Theory and history - From Wikipedia, the free encyclopedia

In a cathode ray tube (CRT) display, when the electron beams are unblanked, the horizontal deflection component of the magnetic field created by the deflection yoke makes the beams scan "forward" from left to right at a constant rate. The data for consecutive pixels goes (at the pixel clock rate) to the digital-to-analog converters for each of the three primary colors. (For modern flat-panel displays, however, the pixel data remains digital.) As the scan line is drawn, at the right edge of the display, all beams are blanked, but the magnetic field continues to increase in magnitude for a short while after blanking.

To clear up possible confusion: Referring to the magnetic deflection fields, if there were none, all beams would hit the screen near the center. The farther away from the center, the greater the strength of the field needed. Fields of one polarity move the beam up and left, and those of the opposite polarity move it down and right.
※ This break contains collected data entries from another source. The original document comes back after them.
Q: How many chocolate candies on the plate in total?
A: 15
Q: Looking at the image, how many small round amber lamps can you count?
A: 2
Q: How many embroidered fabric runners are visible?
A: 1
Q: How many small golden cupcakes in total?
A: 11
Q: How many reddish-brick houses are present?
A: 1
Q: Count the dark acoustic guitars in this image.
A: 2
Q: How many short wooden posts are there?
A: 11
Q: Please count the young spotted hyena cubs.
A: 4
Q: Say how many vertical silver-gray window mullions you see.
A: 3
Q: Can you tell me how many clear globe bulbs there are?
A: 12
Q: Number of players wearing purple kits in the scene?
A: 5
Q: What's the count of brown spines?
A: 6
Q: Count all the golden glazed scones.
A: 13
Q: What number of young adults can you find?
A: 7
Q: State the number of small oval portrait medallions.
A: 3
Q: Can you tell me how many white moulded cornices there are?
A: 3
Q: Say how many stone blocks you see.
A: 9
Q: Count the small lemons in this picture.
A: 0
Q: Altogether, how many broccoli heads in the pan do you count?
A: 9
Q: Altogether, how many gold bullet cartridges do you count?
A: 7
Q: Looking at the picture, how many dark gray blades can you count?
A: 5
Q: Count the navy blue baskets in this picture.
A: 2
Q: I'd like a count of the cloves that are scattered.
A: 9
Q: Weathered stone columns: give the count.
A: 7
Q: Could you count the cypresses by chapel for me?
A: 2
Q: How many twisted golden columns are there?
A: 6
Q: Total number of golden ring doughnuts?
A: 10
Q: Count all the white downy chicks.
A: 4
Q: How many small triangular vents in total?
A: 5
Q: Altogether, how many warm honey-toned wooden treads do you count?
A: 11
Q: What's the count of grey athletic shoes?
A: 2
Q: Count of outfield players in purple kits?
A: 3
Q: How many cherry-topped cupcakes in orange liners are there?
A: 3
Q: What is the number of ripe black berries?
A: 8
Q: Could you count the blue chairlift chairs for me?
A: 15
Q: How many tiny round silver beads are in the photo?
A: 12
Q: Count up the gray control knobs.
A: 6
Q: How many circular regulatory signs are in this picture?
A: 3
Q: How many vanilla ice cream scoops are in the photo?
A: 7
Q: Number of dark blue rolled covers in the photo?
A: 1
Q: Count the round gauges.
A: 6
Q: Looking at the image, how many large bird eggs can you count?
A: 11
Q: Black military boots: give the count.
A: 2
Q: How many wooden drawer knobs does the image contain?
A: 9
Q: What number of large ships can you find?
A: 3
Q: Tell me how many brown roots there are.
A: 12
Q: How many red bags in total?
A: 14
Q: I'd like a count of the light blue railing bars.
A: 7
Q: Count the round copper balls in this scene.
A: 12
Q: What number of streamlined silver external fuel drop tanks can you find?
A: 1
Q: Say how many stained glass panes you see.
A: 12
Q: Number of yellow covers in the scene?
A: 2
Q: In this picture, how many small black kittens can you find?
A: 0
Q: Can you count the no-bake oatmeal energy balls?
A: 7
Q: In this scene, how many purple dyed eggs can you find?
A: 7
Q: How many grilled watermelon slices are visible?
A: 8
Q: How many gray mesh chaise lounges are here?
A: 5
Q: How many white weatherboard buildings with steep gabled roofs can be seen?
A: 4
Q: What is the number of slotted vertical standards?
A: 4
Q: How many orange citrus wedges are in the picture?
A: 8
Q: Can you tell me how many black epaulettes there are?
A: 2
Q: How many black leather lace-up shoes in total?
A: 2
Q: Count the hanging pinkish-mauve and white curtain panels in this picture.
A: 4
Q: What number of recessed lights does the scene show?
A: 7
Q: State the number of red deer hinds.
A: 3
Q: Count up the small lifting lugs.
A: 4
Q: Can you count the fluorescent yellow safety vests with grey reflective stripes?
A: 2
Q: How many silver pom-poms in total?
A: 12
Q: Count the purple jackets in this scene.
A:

At some point near the center, the magnetic deflection field is zero. So, therefore, a scan begins as the field decreases. Midway, it passes through zero, and smoothly increases again to complete the scan.

After one line has been created on the screen and the beams are blanked, the magnetic field reaches its designed maximum. Relative to the time required for a forward scan, it then changes back relatively quickly to what's required to position the beam beyond the left edge of the visible (unblanked) area. This process occurs with all beams blanked, and is called the retrace. At the left edge, the field steadily decreases in magnitude to start another forward scan, and soon after the start, the beams unblank to start a new visible scan line.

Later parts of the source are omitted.